Exercise: Line by line, please look for the word "many" in the following records, then copy each line you find it in.

Given data:
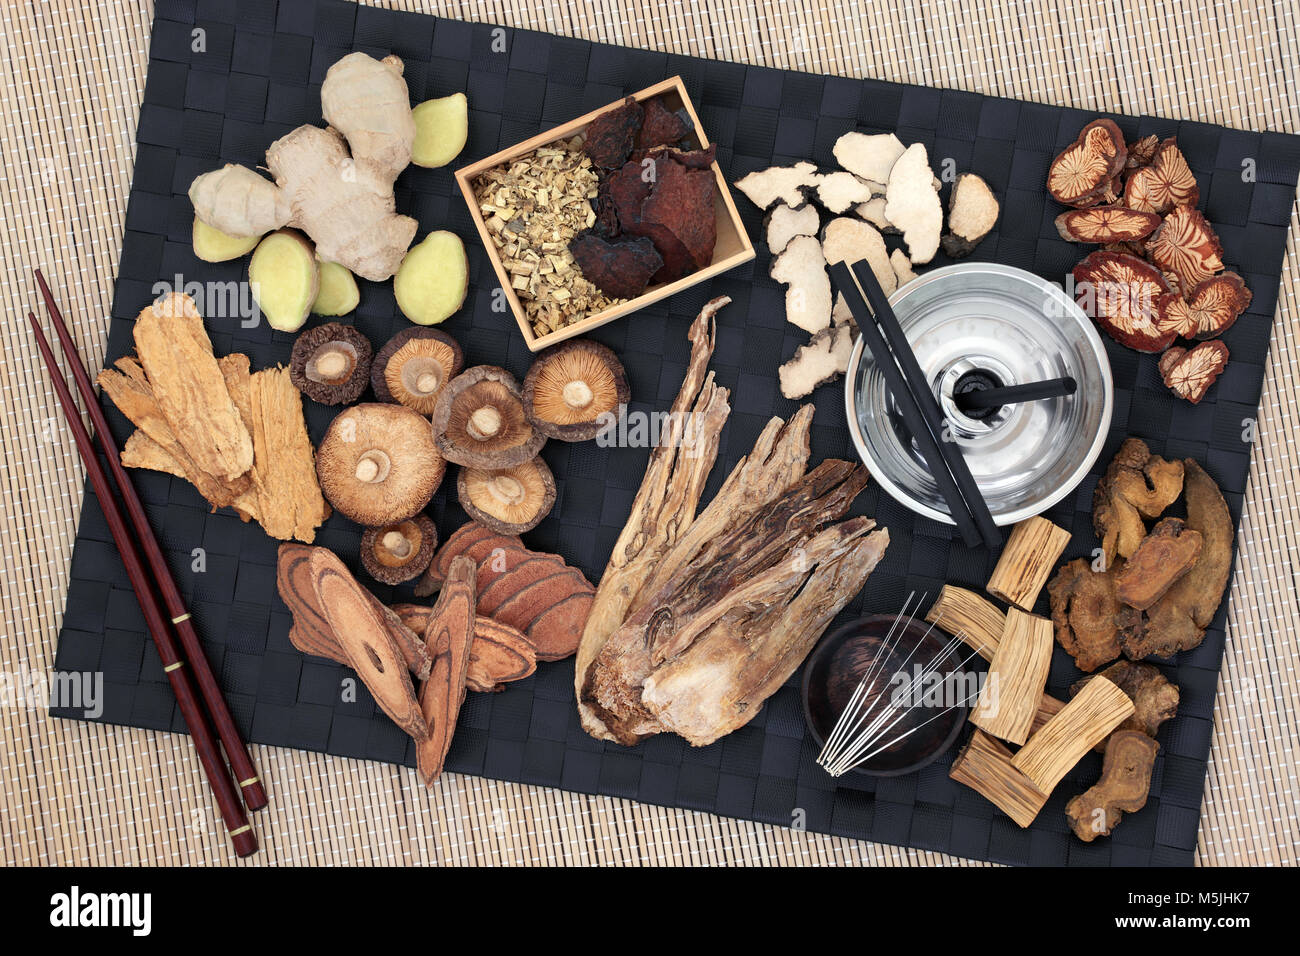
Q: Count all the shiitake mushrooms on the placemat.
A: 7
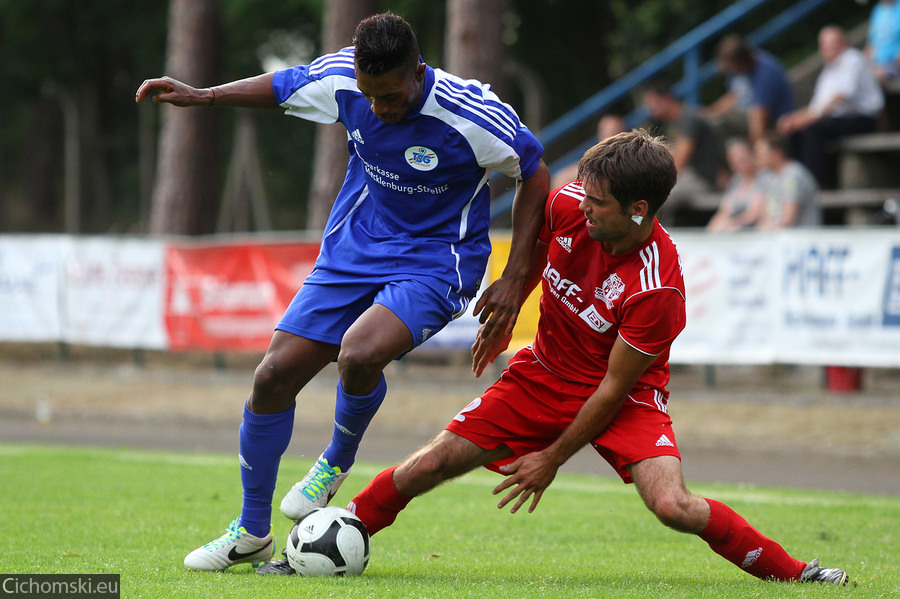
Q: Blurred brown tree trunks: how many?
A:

==

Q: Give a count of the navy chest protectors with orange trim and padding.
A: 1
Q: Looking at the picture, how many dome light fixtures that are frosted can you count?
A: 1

* * *

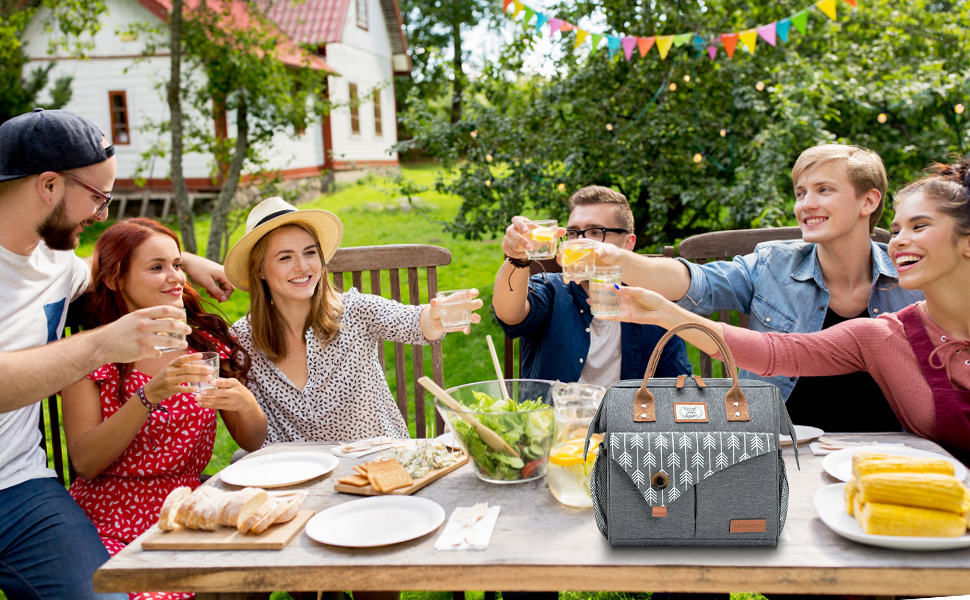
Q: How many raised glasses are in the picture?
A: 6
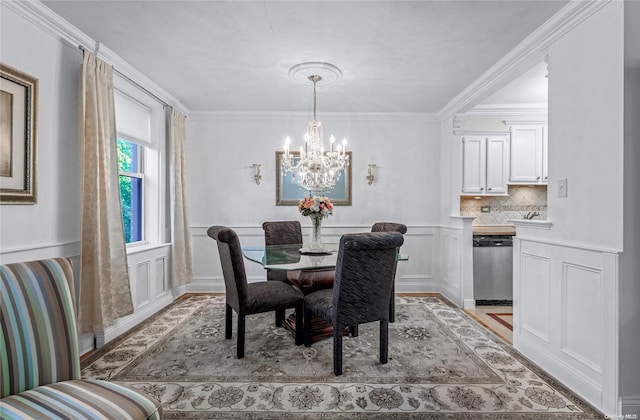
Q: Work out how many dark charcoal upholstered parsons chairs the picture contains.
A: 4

Output below:
Q: Blurred brown tree trunks: how many?
Q: Looking at the picture, how many dome light fixtures that are frosted can you count?
Q: How many raised glasses are in the picture?
Q: Work out how many dark charcoal upholstered parsons chairs the picture contains.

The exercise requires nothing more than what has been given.